La ZES Unica si conferma uno degli strumenti più rilevanti per sostenere gli investimenti e la traiettoria di crescita del Mezzogiorno negli ultimi anni. A metà 2026, le Autorizzazioni Uniche rilasciate hanno generato oltre 9 miliardi di euro di investimenti diretti, con ricadute occupazionali (anch’esse dirette) per circa 25mila unità. L’impatto si amplia prendendo in considerazione anche gli effetti indiretti e il moltiplicatore. A crescere con maggiore intensità non è tanto il numero di autorizzazioni, quanto gli investimenti, segno che i progetti attivati dalla ZES stanno aumentando di dimensione economica media e che lo strumento sta accompagnando una traiettoria di sviluppo sempre più solida per l’area. Un secondo elemento conferma la natura non solo amministrativa, ma anche industriale della ZES: i nuovi insediamenti produttivi rappresentano il 45% delle autorizzazioni, ma concentrano il 65% degli investimenti e il 55% delle ricadute occupazionali. La ZES, quindi, non si limita ad ampliare l’esistente, ma attiva nuova capacità produttiva. Gli ampliamenti restano comunque rilevanti (38% delle autorizzazioni, 25% degli investimenti, 32% dell’occupazione stimata), e a beneficiarne sono soprattutto filiere già radicate nei territori – agroalimentare, Made in Italy di qualità, automotive, elettronica-ICT e turismo – mentre resta ancora limitata la presenza di settori a più alto contenuto tecnologico come aerospazio e biotech.

“Oggi finalmente stiamo cambiando la narrazione: il Sud rappresenta una parte della soluzione per la crescita dell’Italia.
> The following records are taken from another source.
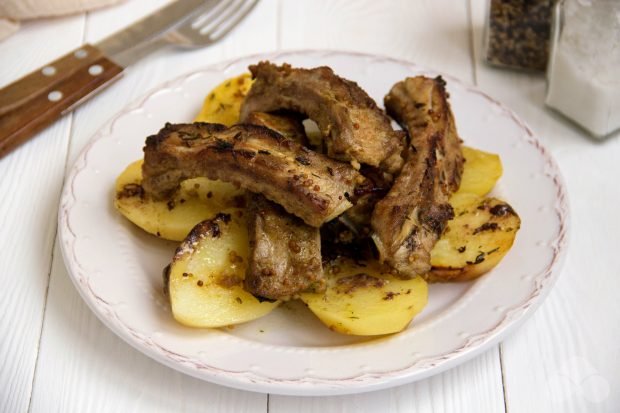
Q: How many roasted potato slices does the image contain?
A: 6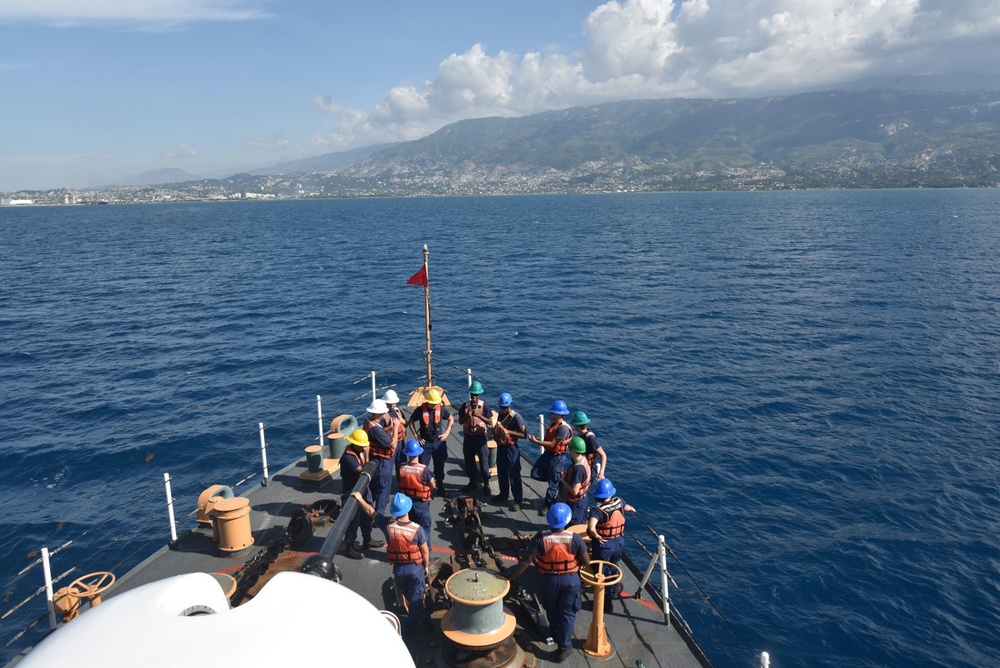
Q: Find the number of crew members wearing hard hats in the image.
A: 13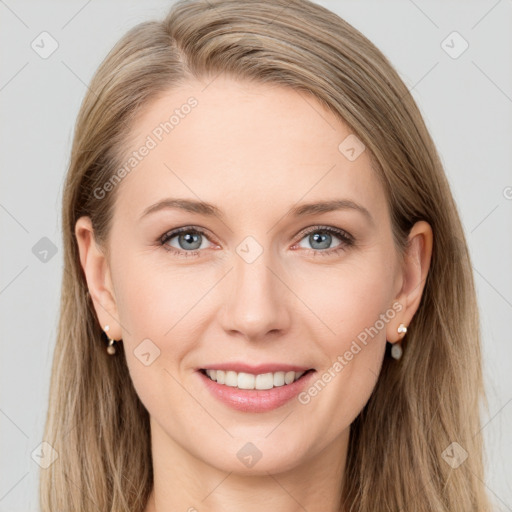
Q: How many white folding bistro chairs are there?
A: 0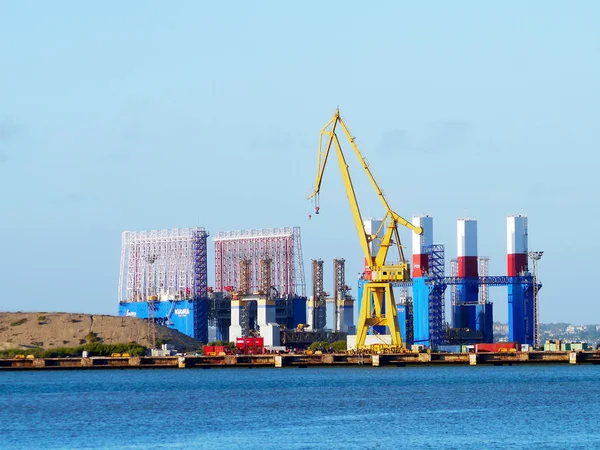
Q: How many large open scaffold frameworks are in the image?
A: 2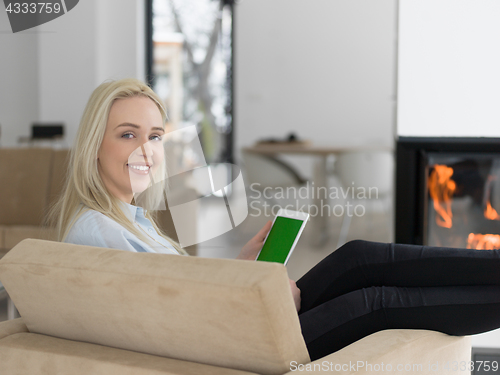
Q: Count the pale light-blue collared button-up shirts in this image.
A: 1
La ZES Unica sta dimostrando che quando si riducono la burocrazia e l’incertezza, gli investimenti arrivano e generano valore: parliamo di un impatto complessivo da 59 miliardi di euro con ricadute occupazionali per oltre 70.000 posti di lavoro. È questa la politica industriale di cui il Paese ha bisogno: meno ostacoli, più imprese, più produzione, più lavoro. Il Sud può diventare la piattaforma industriale dell’Italia nel Mediterraneo, ma questo richiede continuità, infrastrutture, capitale privato e una forte alleanza tra istituzioni, sistema bancario e imprese”, ha detto Orsini. “È il senso del lavoro che Confindustria porta avanti con Intesa Sanpaolo: trasformare una misura di semplificazione in una leva permanente di competitività nazionale. La partita non riguarda solo il Mezzogiorno. Riguarda la capacità dell’Italia di attrarre investimenti, rafforzare le filiere e conquistare nuovo spazio nelle catene globali del valore”.

“Siamo convinti dell’efficacia della ZES come leva strategica per la crescita del Mezzogiorno e di altre aree del Paese, considerato quanto già ha contribuito al rinnovato dinamismo economico del Sud Italia. Noi  – ha sottolineato Barrese –  ci abbiamo creduto fin dalla sua nascita, con azioni mirate e stimolando gli investimenti diretti e indiretti favoriti dalla ZES e con erogazioni per oltre 12 miliardi. La nuova disponibilità di ulteriori 60 miliardi di euro integra la semplificazione delle procedure amministrative, formula vincente di questo strumento normativo, fondamentale anche per le imprese del Nord Italia. La nuova iniziativa si inquadra nel nostro più ampio impegno dedicato anche alle regioni meridionali, a cui dal 2020 abbiamo riservato oltre il 20% delle erogazioni complessive della Banca dei Territori, attraverso il credito, operazioni di finanza straordinaria per le Pmi e rafforzamento su mercati esteri. Oggi rilanciamo un progetto ‘ZES 2.0’ grazie al nostro rapporto consolidato con Confindustria, e grazie alle sinergie con soggetti internazionali che un Gruppo come Intesa Sanpaolo può sviluppare”.